Mistake five – thinking short term

Executive job seekers with short term perspectives can make many mistakes.

For instance, if they overestimate their abilities, they may believe they should be paid a high salary now and not after they’ve proved themselves. Some people leaving organizations for more money are often overly-influenced by immediate short-term information and considerations.
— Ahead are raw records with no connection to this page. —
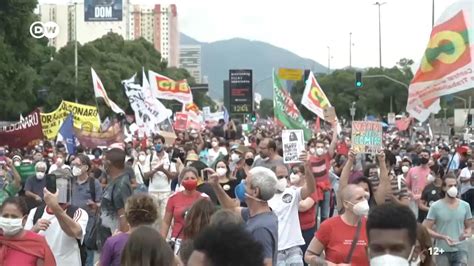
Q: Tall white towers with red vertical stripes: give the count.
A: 1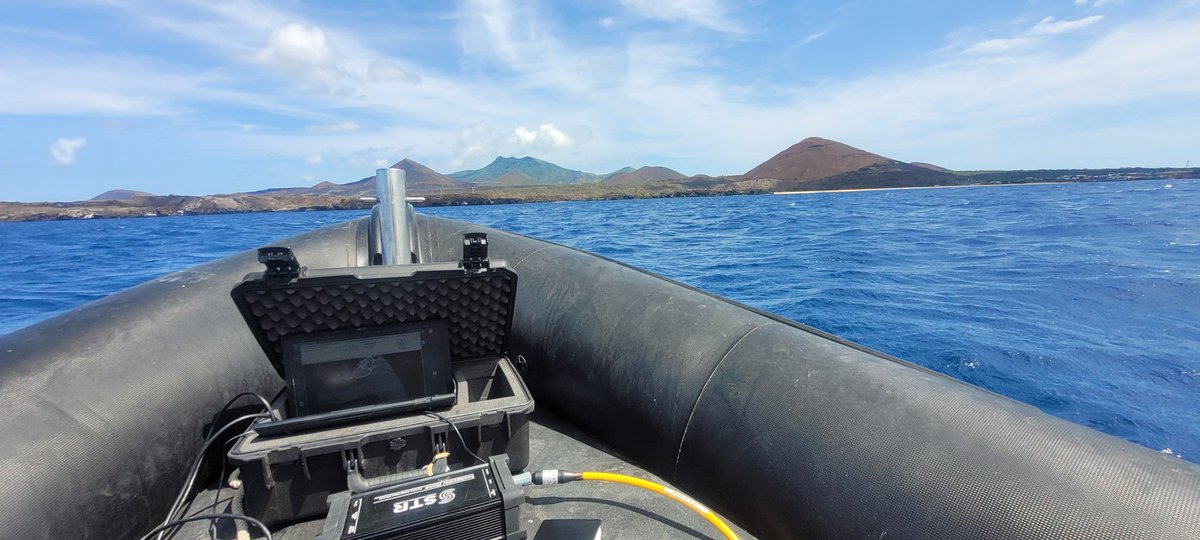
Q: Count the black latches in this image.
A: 2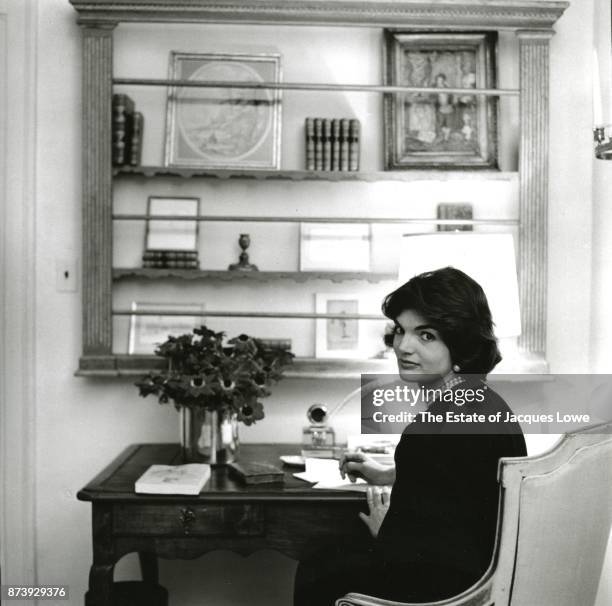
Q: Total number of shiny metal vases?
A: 1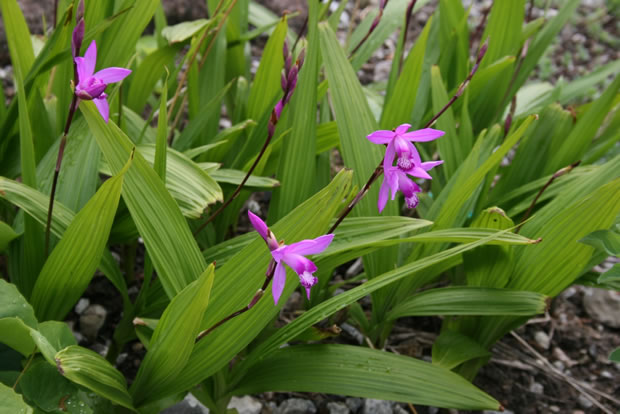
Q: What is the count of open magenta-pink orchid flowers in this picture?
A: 4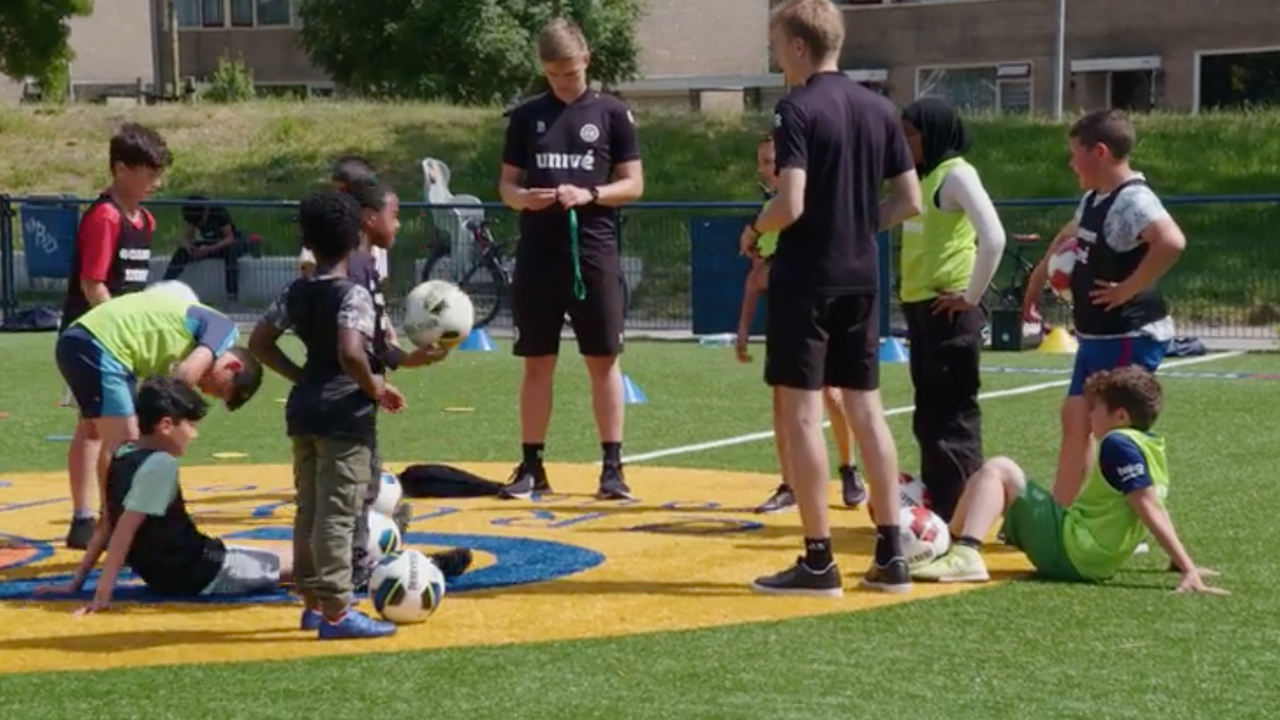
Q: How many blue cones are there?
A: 3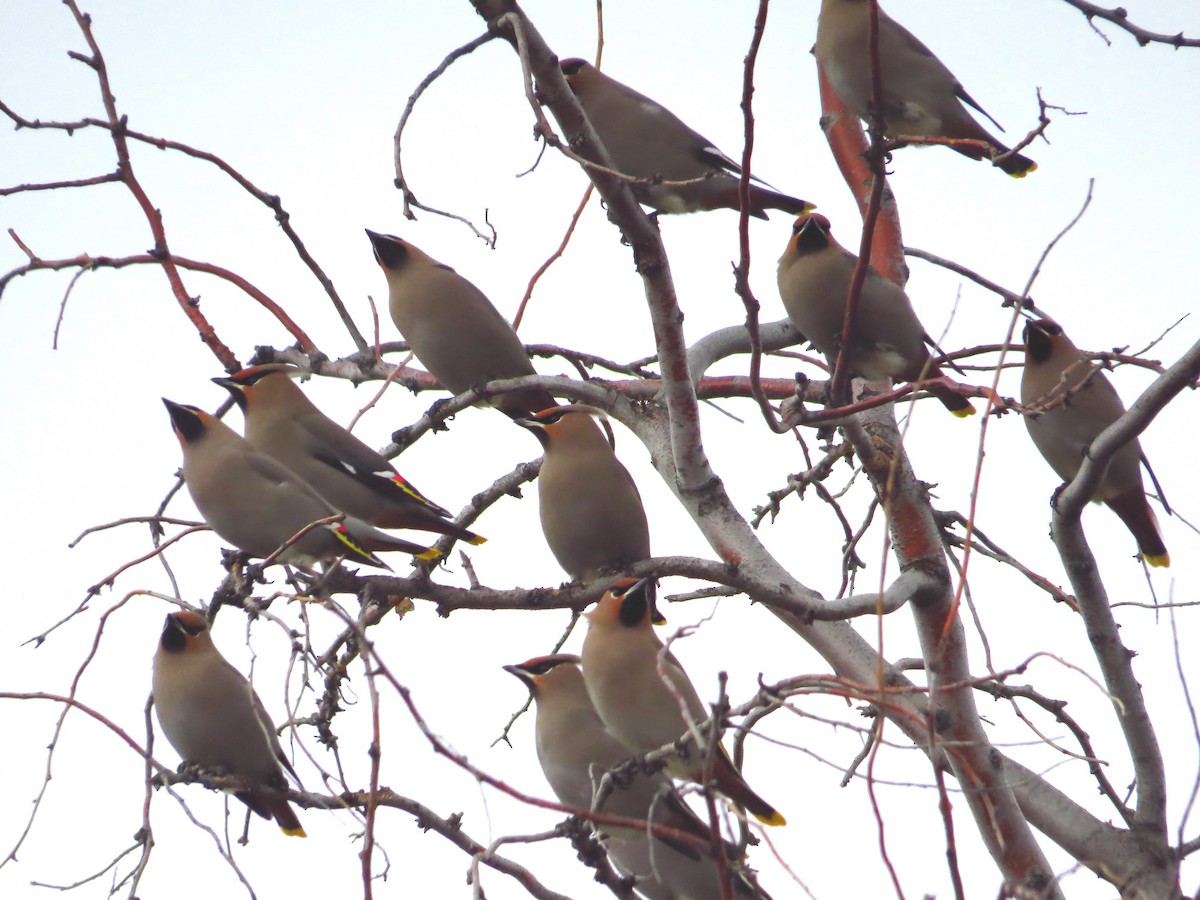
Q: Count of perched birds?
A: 12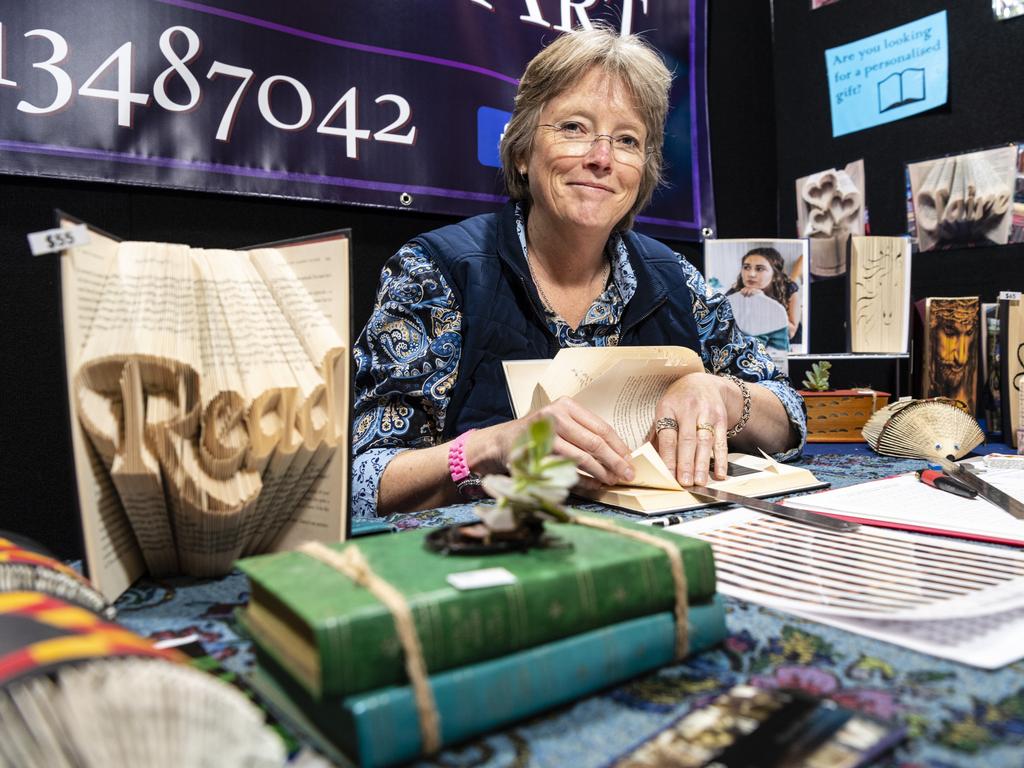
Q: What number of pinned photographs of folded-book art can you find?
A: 2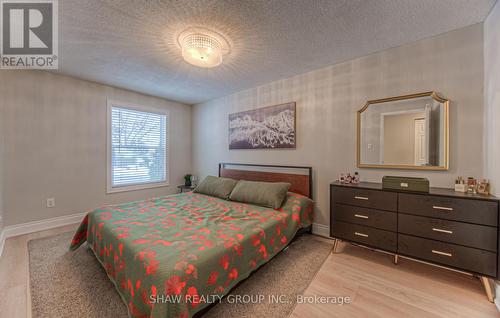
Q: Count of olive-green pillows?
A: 2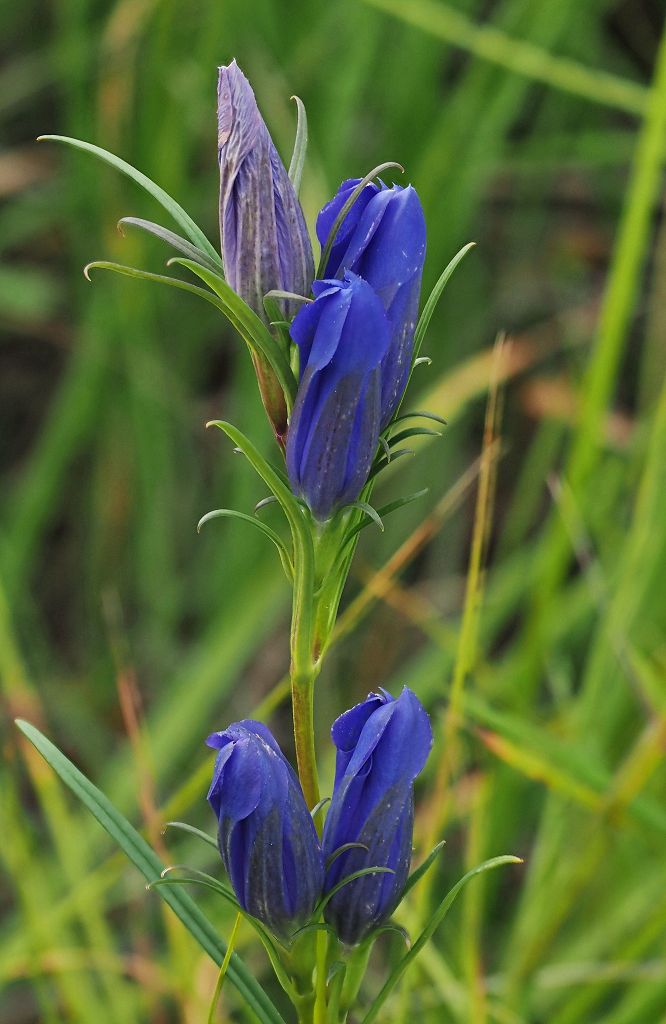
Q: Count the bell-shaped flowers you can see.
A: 5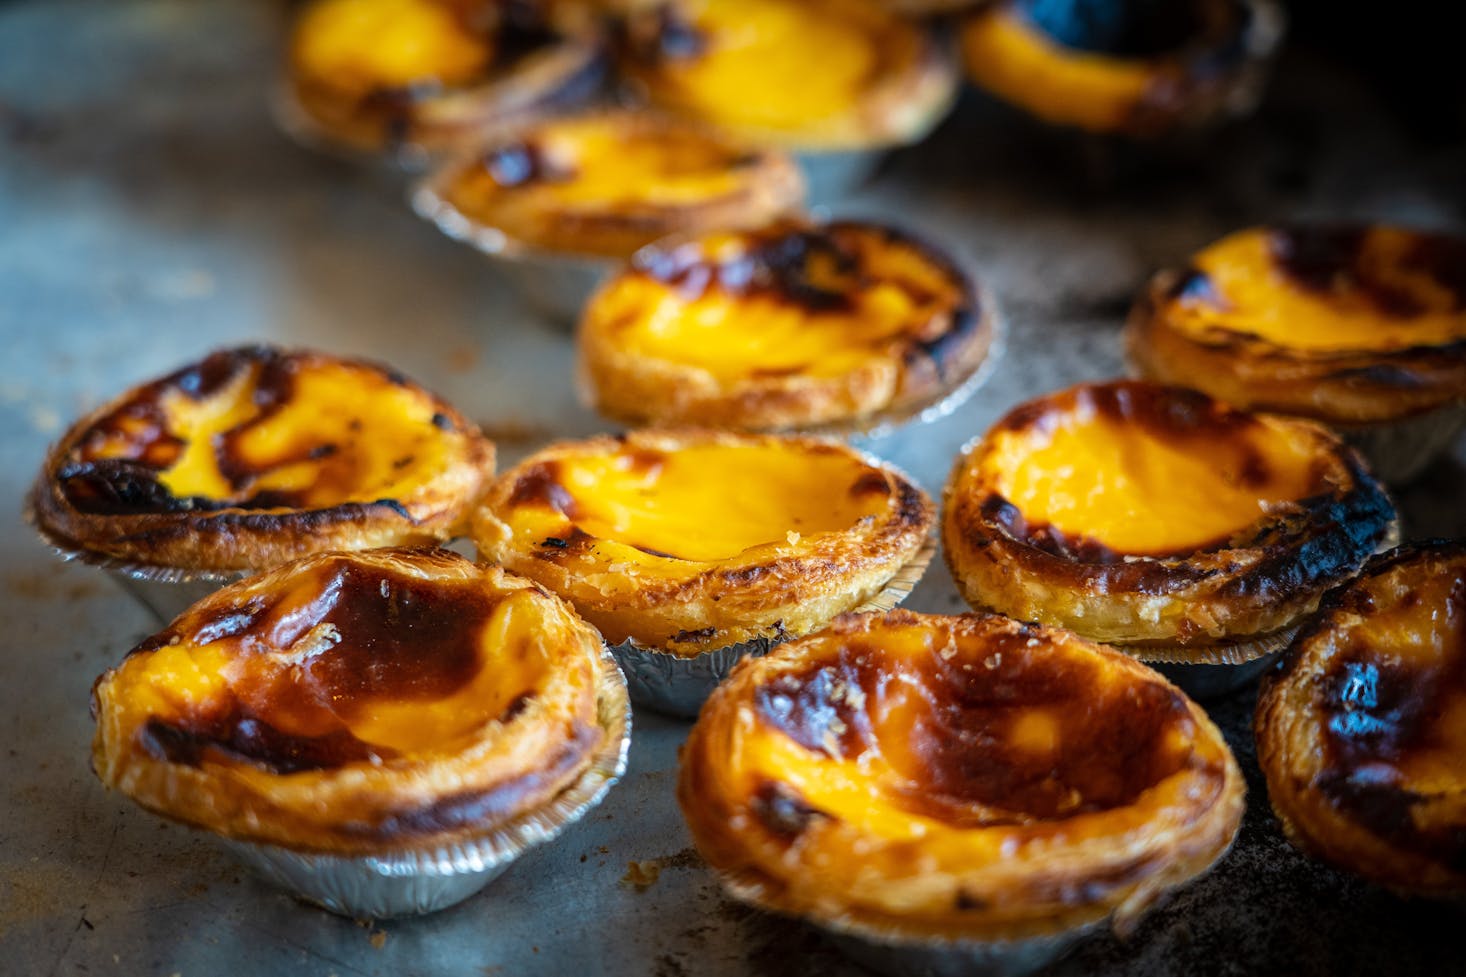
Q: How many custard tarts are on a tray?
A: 12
The authors conclude that the best protection against career management mistakes is self awareness, which they said is a broad  concept that encompasses not only an understanding of one’s career-relevant strengths and weaknesses but also insights into the kinds of mistakes they you are prone to make

Knowing how to correct tendencies, how others perceive us and when to consult a trusted mentor or network is critical.

If an executive takes a wrong job, the authors said the experts were unanimous in their views” “Cut your losses and move on.”

They suggested that these executives should make their next moves strategically. “Don’t hesitate to go down another road if it becomes evident that a certain kind of change wouldn’t be right.”

Executives, they said should understand what elements of a job make it truly satisfying for them and what constitutes a healthy work-life balance.